How do I A/B test answer formats for AI citation share?
A/B testing AEO is mechanically different from traditional CRO because you're optimizing for retrieval and quotation behavior across opaque models, not user clicks. You can't run a standard split test — the same URL serves both variants to the AI engine. Instead, you run sequential tests where you publish one version, measure citation share for 14–28 days, then swap to the variant and measure again.
The 5-step AEO A/B test protocol: (1) Define a fixed prompt set — 50–200 prompts that should plausibly cite the page under test, with stable wording. (2) Establish a baseline by running the prompt set daily for 14 days against the current page. Average citation share across engines is your control. (3) Ship the variant — change only one element (lead paragraph, schema type, FAQ block, citation density). (4) Re-run the same prompt set for 14–28 days post-change. AI engines need 7–14 days to re-crawl and re-rank most pages; freshness-sensitive topics re-index faster. (5) Compare citation share with a confidence interval — variance is high, so require at least a 5-percentage-point lift on a 100-prompt set to call a winner.

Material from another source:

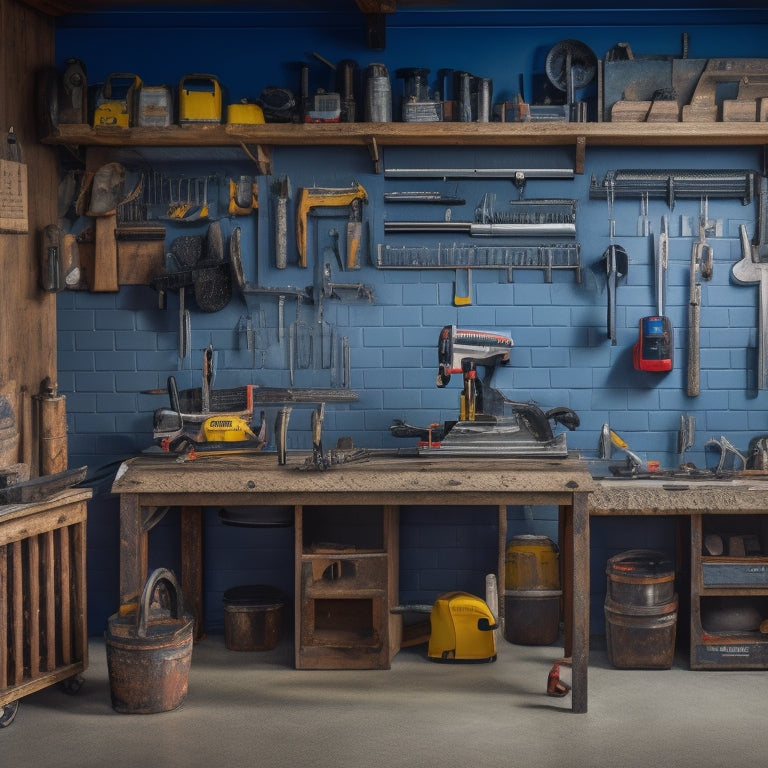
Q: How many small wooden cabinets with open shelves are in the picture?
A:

High-leverage variables worth testing in order of typical impact: lead paragraph format (declarative vs. expository), FAQPage schema (present/absent), HowTo schema (where applicable), citation density (number of named statistics per 500 words), word count (800 vs. 1,500 vs. 3,000), and heading question phrasing. Surfaced runs these tests automatically across customer content, accumulating a multi-tenant dataset on which patterns generalize.